6.1 Overgangsrecht bouwwerken
  1. Een bouwwerk dat op het tijdstip van inwerkingtreding van het bestemmingsplan aanwezig of in uitvoering is, dan wel gebouwd kan worden krachtens een omgevingsvergunning voor het bouwen, en afwijkt van het plan, mag, mits deze afwijking naar aard en omvang niet wordt vergroot:
    1. gedeeltelijk worden vernieuwd of veranderd;
    2. na het teniet gaan ten gevolge van een calamiteit geheel worden vernieuwd of veranderd, mits de aanvraag van de omgevingsvergunning voor het bouwen wordt gedaan binnen twee jaar na de dag waarop het bouwwerk is teniet gegaan.
  2. Het bevoegd gezag kan eenmalig in afwijking van het bepaalde in 6.1 sub a een omgevingsvergunning verlenen voor het vergroten van de inhoud van een bouwwerk als bedoeld in het 6.1 sub a met maximaal 10%.
  3. 6.1 sub a is niet van toepassing op bouwwerken die weliswaar bestaan op het tijdstip van inwerkingtreding van het plan, maar zijn gebouwd zonder vergunning en in strijd met het daarvoor geldende plan, daaronder begrepen de overgangsbepaling van dat plan.

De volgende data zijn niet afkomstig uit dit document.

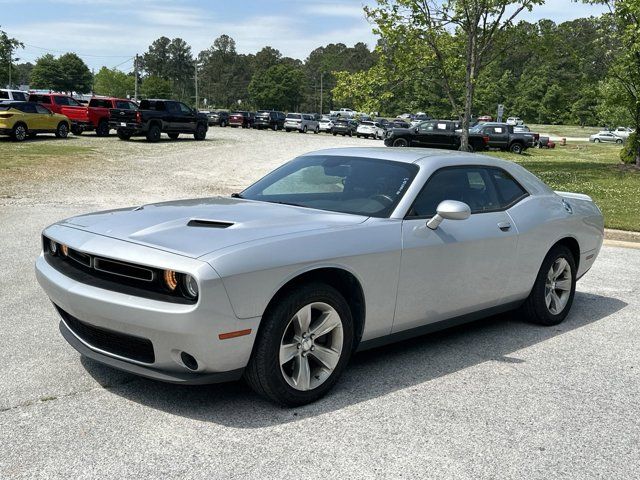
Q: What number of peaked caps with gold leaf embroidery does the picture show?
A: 0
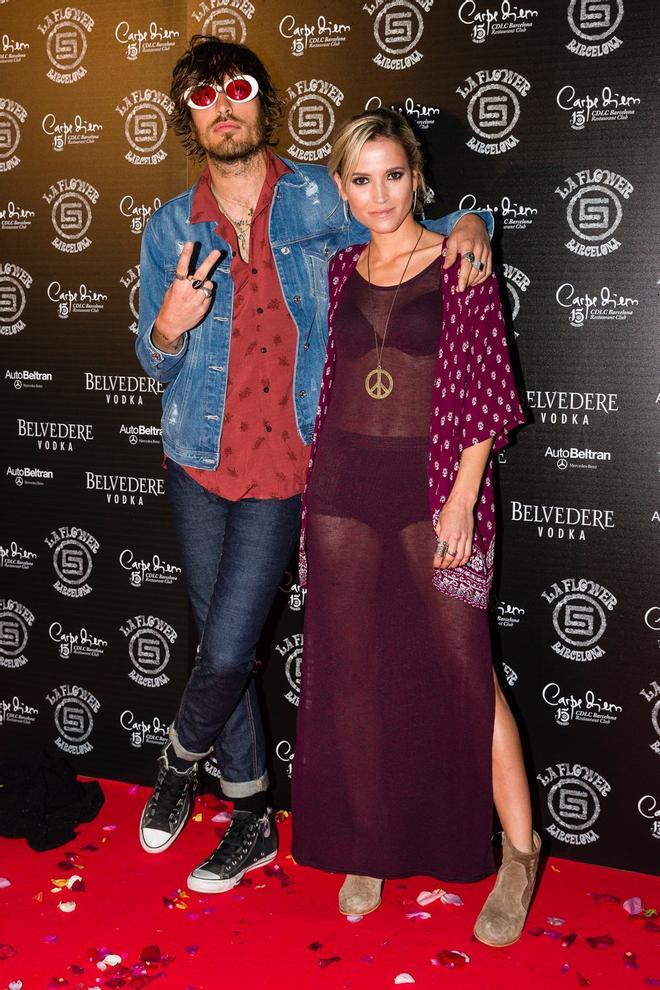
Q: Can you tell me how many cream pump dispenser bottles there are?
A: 0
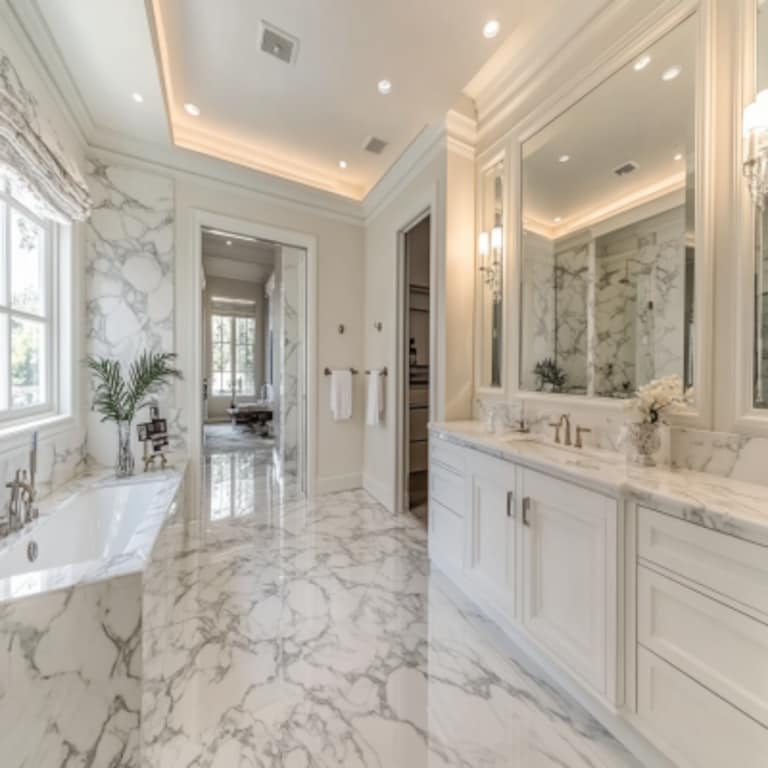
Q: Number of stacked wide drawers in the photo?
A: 3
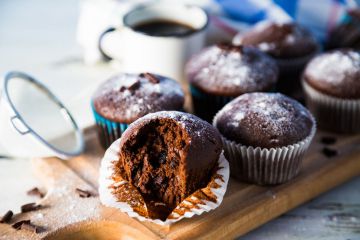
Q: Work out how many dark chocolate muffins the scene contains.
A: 6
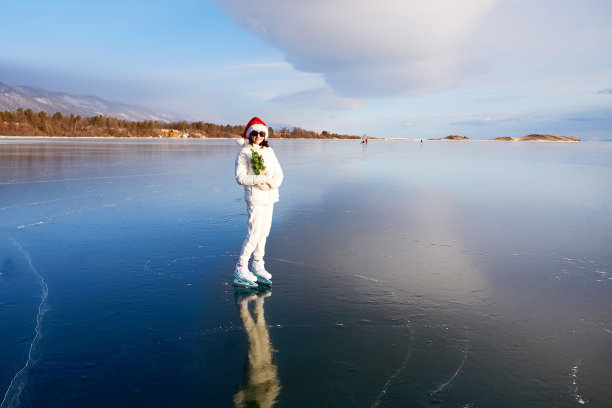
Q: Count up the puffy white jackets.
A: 1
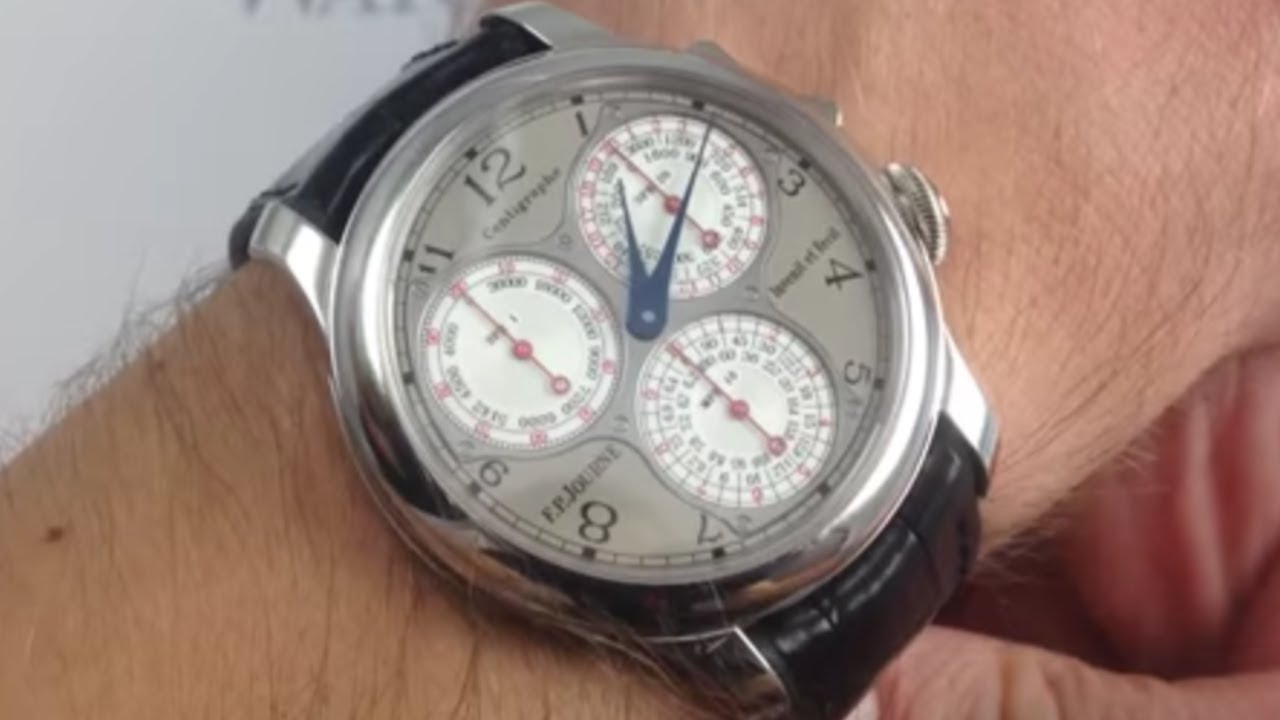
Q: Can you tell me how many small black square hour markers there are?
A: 12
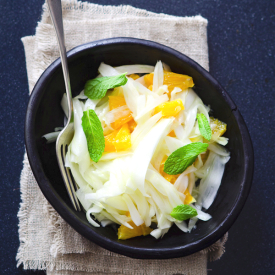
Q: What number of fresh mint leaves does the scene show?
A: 5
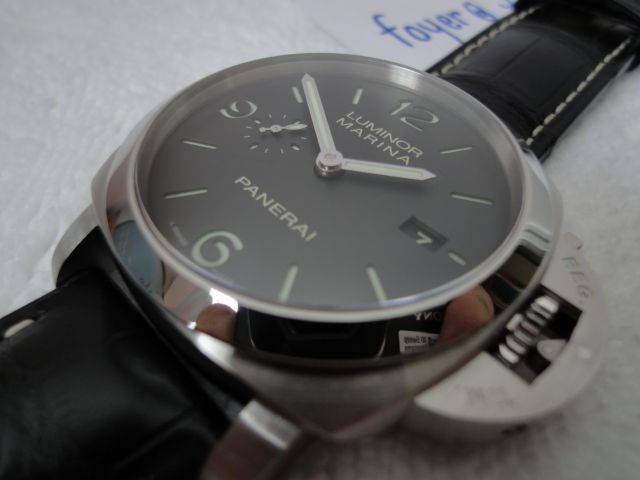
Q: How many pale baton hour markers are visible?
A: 9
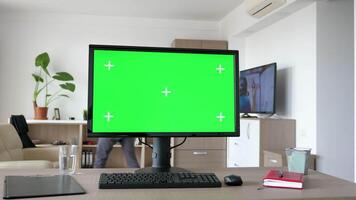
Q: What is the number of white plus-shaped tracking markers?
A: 5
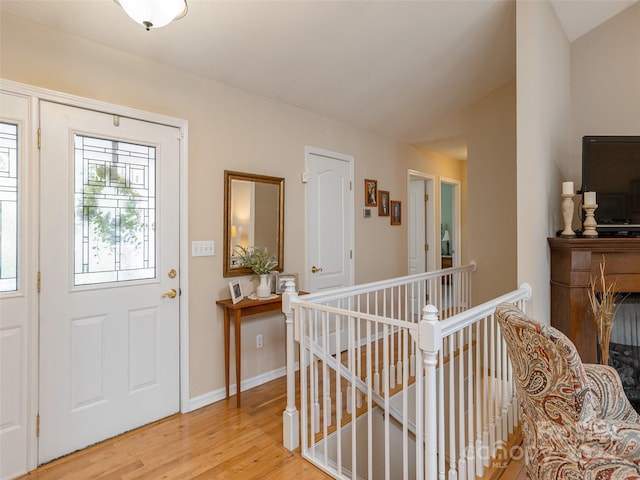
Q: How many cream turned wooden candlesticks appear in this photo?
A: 2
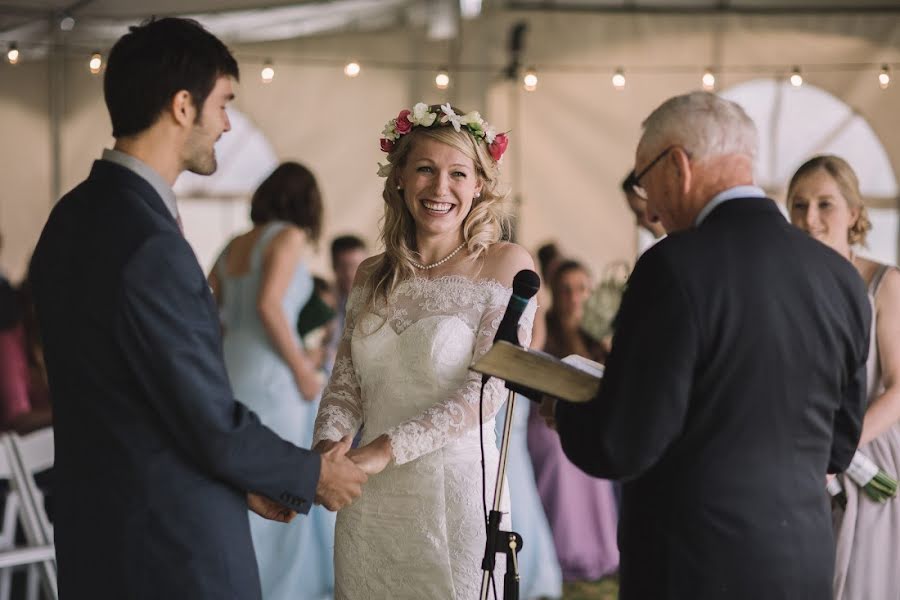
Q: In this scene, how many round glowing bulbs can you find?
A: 10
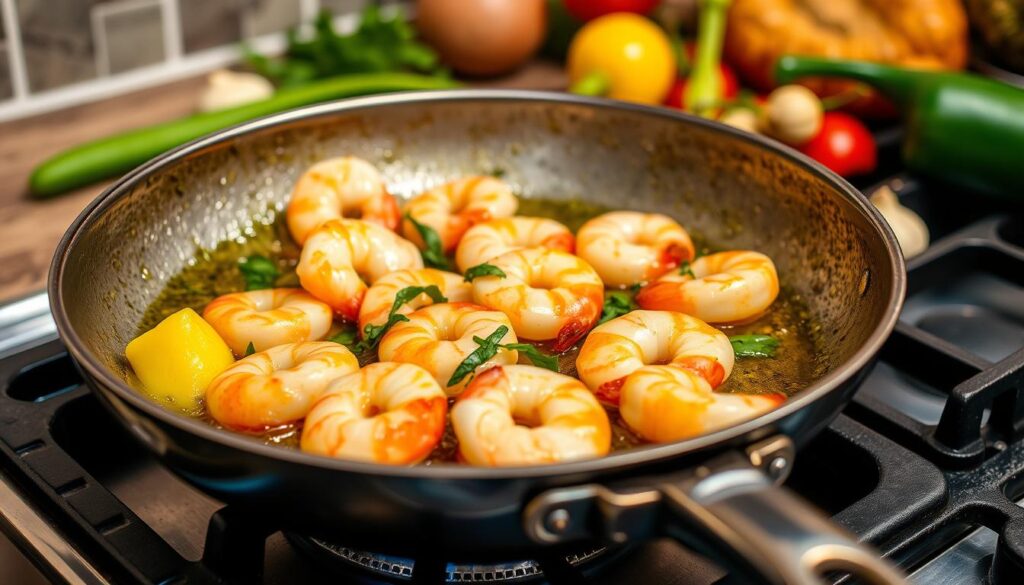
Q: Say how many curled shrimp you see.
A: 15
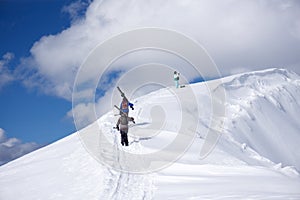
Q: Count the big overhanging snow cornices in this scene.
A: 1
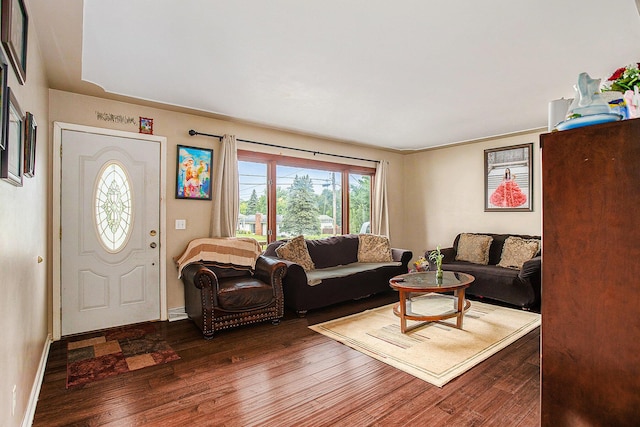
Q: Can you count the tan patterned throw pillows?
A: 4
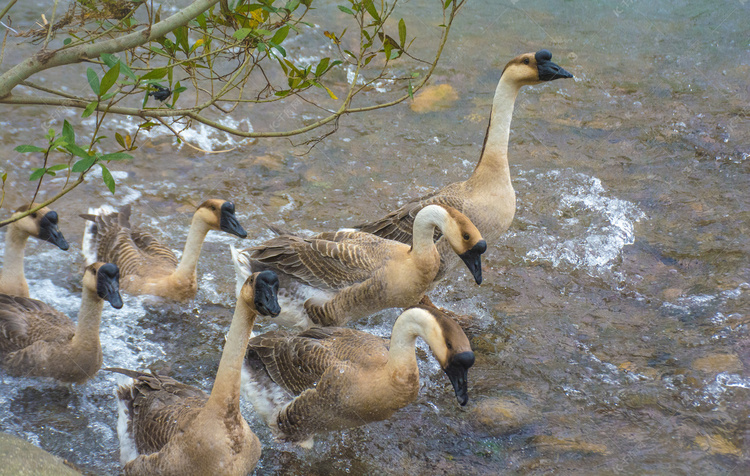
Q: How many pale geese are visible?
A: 7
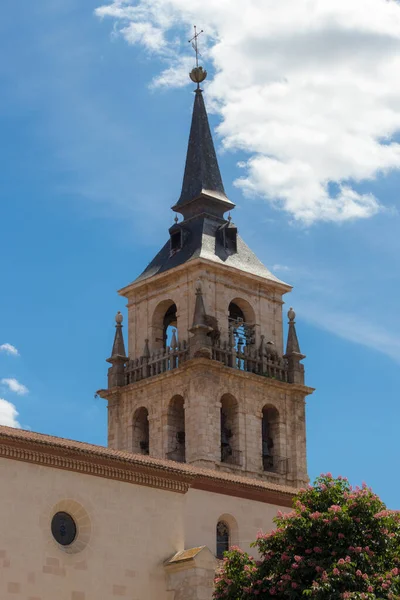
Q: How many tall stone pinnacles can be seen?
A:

6.2 Overgangsrecht gebruik
  1. Het gebruik van grond en bouwwerken dat bestond op het tijdstip van inwerkingtreding van het bestemmingsplan en hiermee in strijd is, mag worden voortgezet, behoudens voor zover uit de Richtlijn 79/409/EEG en 92/43/EEG van de Raad van de Europese Gemeenschappen van 2 april 1979 inzake het behoud van de vogelstand onderscheidenlijk van 21 mei 1992 inzake de instandhouding van de natuurlijke habitats en de wilde flora en fauna beperkingen voortvloeien ten aanzien van ten tijde van de inwerkingtreding van het bestemmingsplan bestaand gebruik.
  2. Het is verboden het met het bestemmingsplan strijdige gebruik, bedoeld in 6.2 sub a te veranderen of te laten veranderen in een ander met dat plan strijdig gebruik, tenzij door deze verandering de afwijking naar aard en omvang wordt verkleind.
  3. Indien het gebruik, bedoeld in 6.2 sub a na het tijdstip van inwerkingtreding van het plan voor een periode langer dan een jaar wordt onderbroken, is het verboden dit gebruik daarna te hervatten of te laten hervatten.
  4. 6.2 sub a is niet van toepassing op het gebruik dat reeds in strijd was met het voorheen geldende bestemmingsplan, daaronder begrepen de overgangsbepalingen van dat plan.
Artikel 7 Slotregel
 
Deze regels worden aangehaald als:
 
Regels van het bestemmingsplan ‘Landelijk gebied, Klutenweg 35 te Creil’.